WHAT TO DO
Would you work out how many of the lines below hold "scene" and reply with nothing but the number?

SUPPLIED RECORDS

------------------------------------------------------------------------

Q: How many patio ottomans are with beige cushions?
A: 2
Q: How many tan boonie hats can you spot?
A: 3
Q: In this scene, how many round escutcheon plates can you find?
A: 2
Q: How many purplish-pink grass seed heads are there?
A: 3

------------------------------------------------------------------------

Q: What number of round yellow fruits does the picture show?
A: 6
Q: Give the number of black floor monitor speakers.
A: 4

------------------------------------------------------------------------

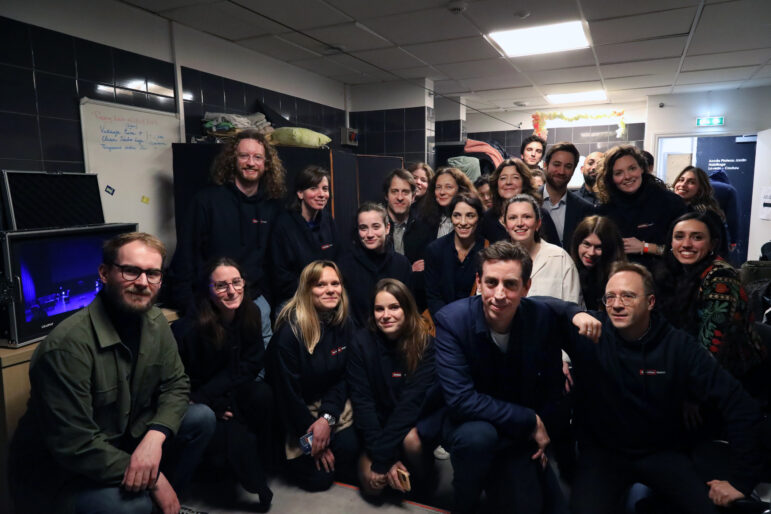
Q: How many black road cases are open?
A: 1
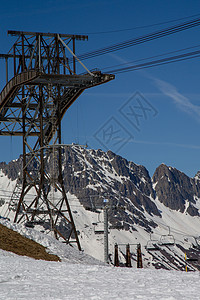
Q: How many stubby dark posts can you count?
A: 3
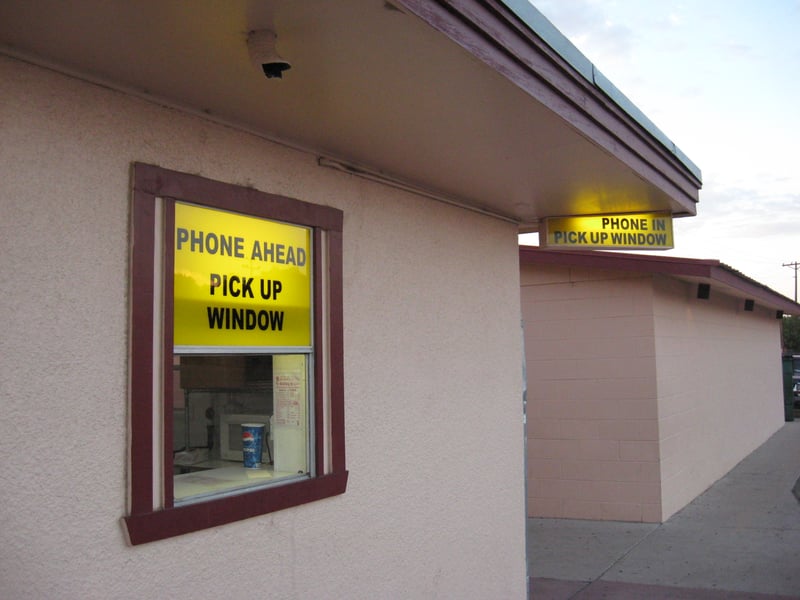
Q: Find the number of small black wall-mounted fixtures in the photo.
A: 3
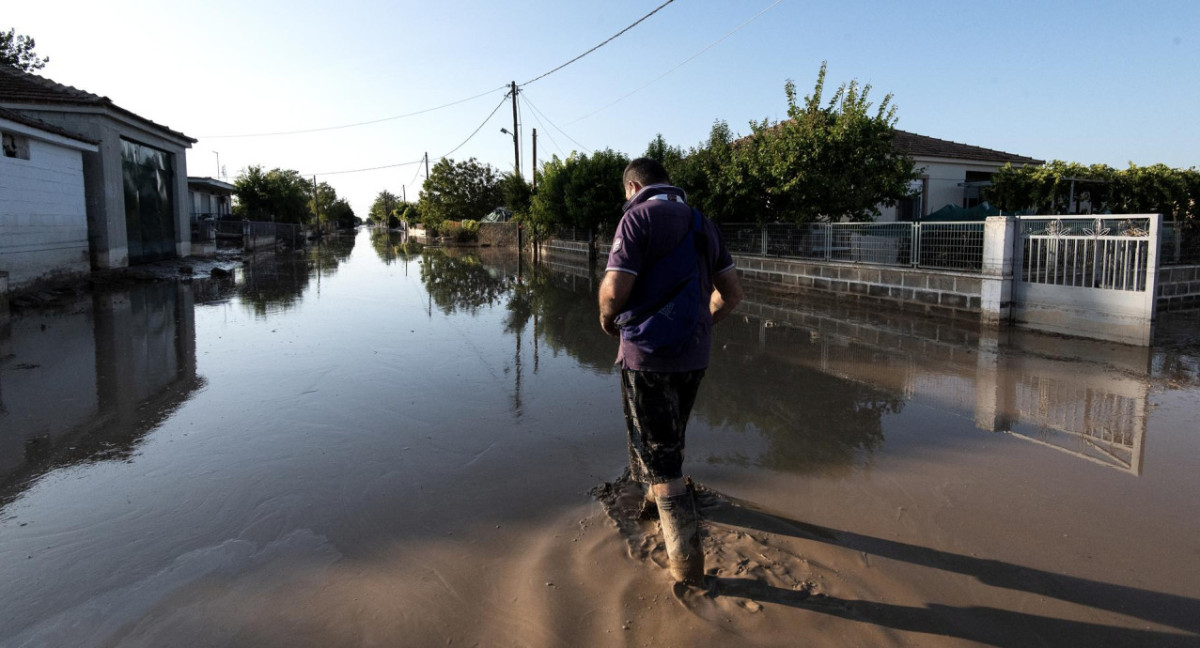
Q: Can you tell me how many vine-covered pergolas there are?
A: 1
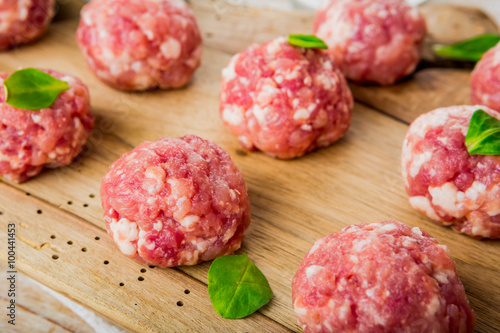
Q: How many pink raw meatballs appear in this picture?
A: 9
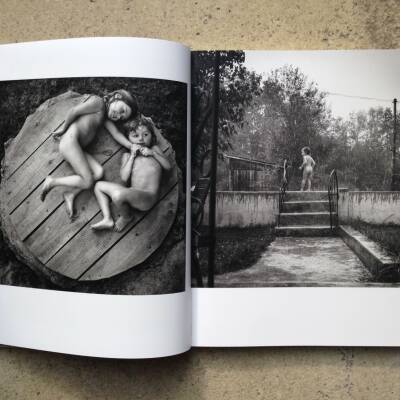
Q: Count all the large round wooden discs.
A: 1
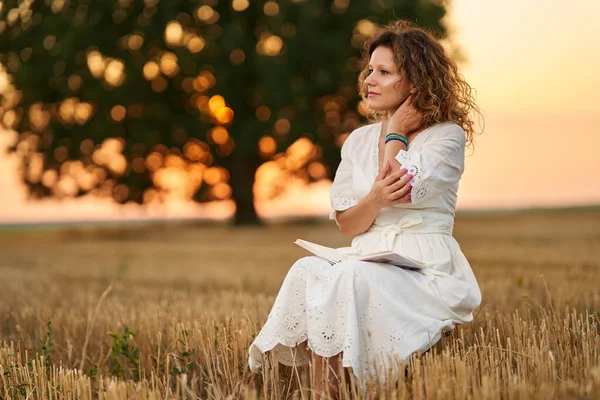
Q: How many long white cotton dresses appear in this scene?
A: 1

------------------------------------------------------------------------

RESPONSE BOX
2